Texte: 

  • Elisabeth Gordon

Photos: 

  • Jon Feinstein

Retour en grâce des graisses, vraiment ?

Une vaste étude nutritionnelle indique qu’un régime riche en graisse ne favorise pas les maladies cardiovasculaires. Un spécialiste des HUG met en doute ces conclusions.

Apparemment, c’est un beau pavé dans la mare qu’a jeté l’étude nutritionnelle PURE (Prospective Urban Rural Epidemiological), publiée dans la revue scientifique Lancet. Ses auteurs ont interrogé 135’000 habitants des cinq continents sur leurs habitudes alimentaires et ils les ont ensuite suivis pendant sept ans. Ils en concluent « qu’une consommation élevée d’hydrates de carbone (glucides) est liée à un risque accru de mortalité globale (toutes causes confondues) ». En revanche, et c’est le point crucial, « les graisses saturées et insaturées ne sont pas significativement associées avec une augmentation du risque d’infarctus du myocarde et de la mortalité due aux maladies cardiovasculaires ». Cela semble contredire tous les messages de santé publique nous incitant à manger moins gras.

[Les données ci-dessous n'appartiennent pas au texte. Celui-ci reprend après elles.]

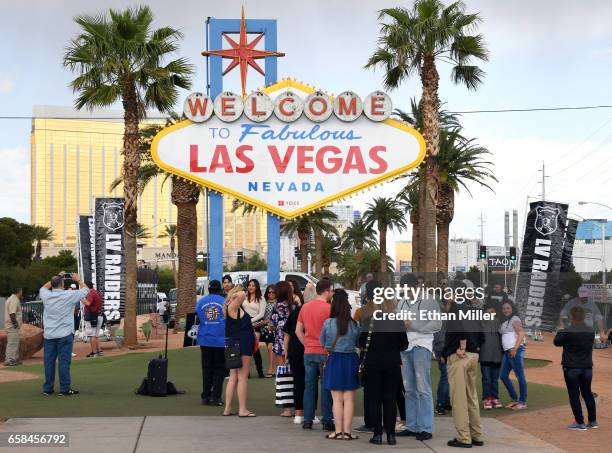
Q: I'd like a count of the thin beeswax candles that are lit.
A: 0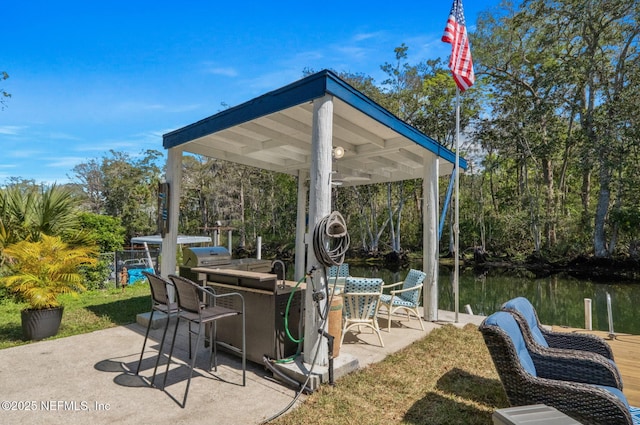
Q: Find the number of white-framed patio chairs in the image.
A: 3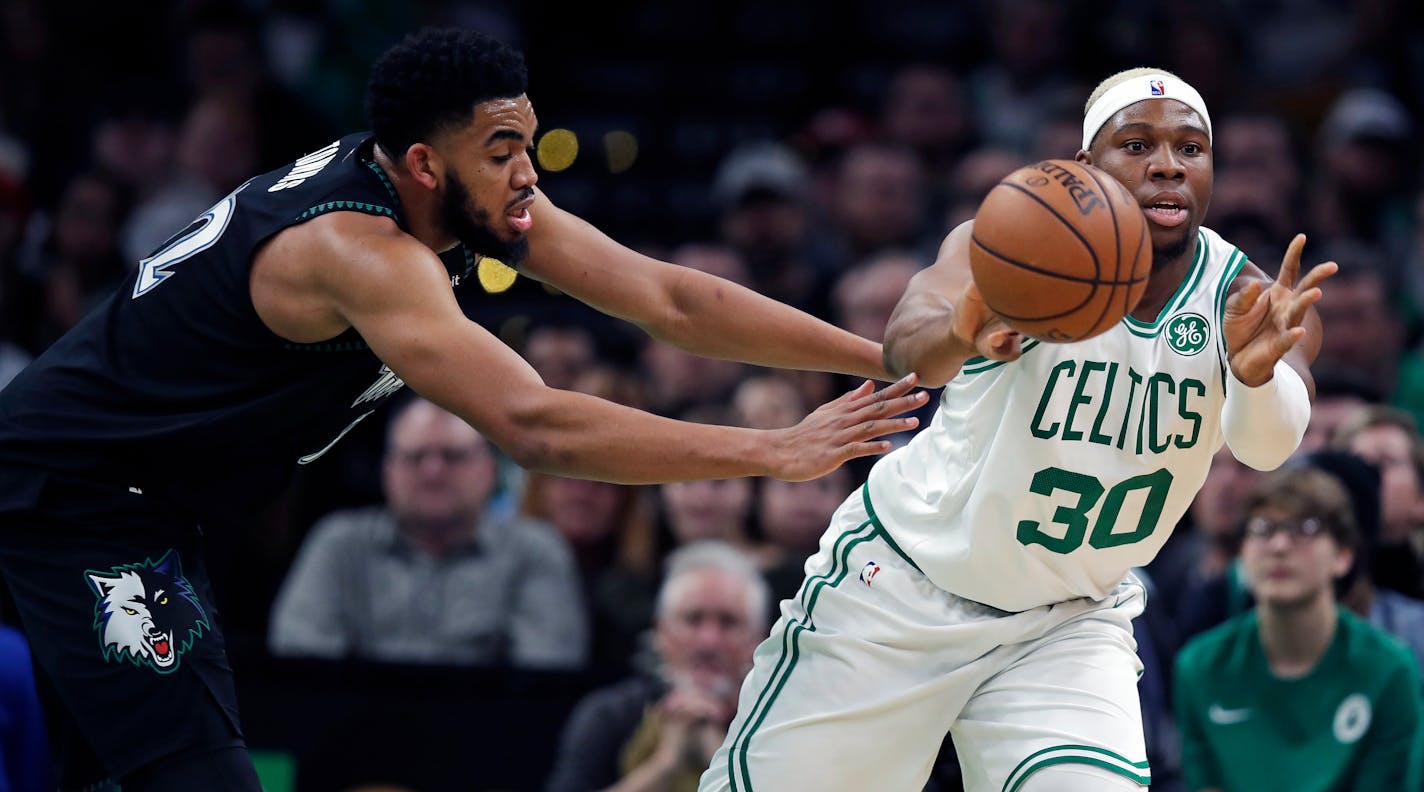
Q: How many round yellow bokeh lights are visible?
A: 3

Est-ce la fin d’un dogme ? Le Pr Jacques Philippe, médecin-chef du Service d’endocrinologie, diabétologie, hypertension et nutrition des HUG, est loin d’en être convaincu. Selon lui, cette étude souffre « d’importantes limitations ». Il s’agit « d’une seule enquête, lors de laquelle les individus ont rempli, avec plus ou moins de soin, un questionnaire à un moment déterminé. Pendant les sept ans qui ont suivi, on ne leur a pas demandé ce qu’ils mangeaient. »

Le spécialiste trouve par ailleurs « absurde » de vouloir réduire la nourriture à son contenu en protéines, en graisses saturées et insaturées et en hydrates de carbone. Les aliments contiennent en effet bien d’autres choses dont l’étude PURE ne tient pas compte. Comme les acides gras trans, issus de la transformation des acides gras insaturés par l’industrie alimentaire, que l’on trouve dans la margarine, les chips ou encore certaines pâtisseries. Or, « il n’est pas contesté qu’ils ont des effets particulièrement négatifs » sur notre cœur et nos vaisseaux. L’enquête ne dit rien non plus des micronutriments (vitamines, sels minéraux et oligoéléments), « dont on connaît mal les bienfaits et les méfaits probables sur notre santé ».

Se méfier des enquêtes nutritionnelles

En fait, les études nutritionnelles se suivent et se contredisent. Le Pr Jacques Philippe cite l’une d’elles, INTERHEART, menée dans 52 pays et publiée en 2008. Elle compare trois régimes : « oriental » (riche en tofu et soja), « occidental » (contenant des mets frits, des snacks salés, des œufs et de la viande) et « prudent » (avec beaucoup de fruits et de légumes). Et elle conclut que seul ce dernier « diminue le risque d’infarctus aigu du myocarde », constate le spécialiste des HUG. En revanche, le régime occidental (riche en graisses) l’augmente. Quant à l’oriental, il n’a que peu d’effets.

Le médecin invite donc « à se méfier de la littérature scientifique dans ce domaine », car on y trouve à boire et à manger. « Il y a encore beaucoup de choses que l’on ne connaît pas en nutrition. Si certains aliments sont bénéfiques et d’autres néfastes, ce n’est pas simplement en fonction de leur contenu en hydrates de carbone ou en acides gras. D’autres facteurs, inconnus, interviennent peut-être. »

Pour préserver notre cœur et nos artères, le médecin recommande « d’avoir un régime équilibré, de préférer les produits naturels aux aliments industriels et de manger des fruits et des légumes ». Donc de suivre son bon sens.

Et le cholestérol ?

Nul ne le conteste, l’excès de cholestérol est un facteur de risque des maladies cardiovasculaires. Or, comme le souligne le Pr Jacques Philippe, « les aliments riches en acides trans et saturés augmentent le cholestérol LDL (le "mauvais"), et les régimes riches en hydrates de carbone diminuent le "bon", le HDL, tout en accroissant le taux de triglycérides » (une autre variété de corps gras). Toutefois, ces effets « varient beaucoup d’une personne à l’autre » et tel régime qui fera monter le taux de cholestérol chez un individu n’aura que peu de conséquences chez son voisin. Une inégalité dont les causes restent mystérieuses.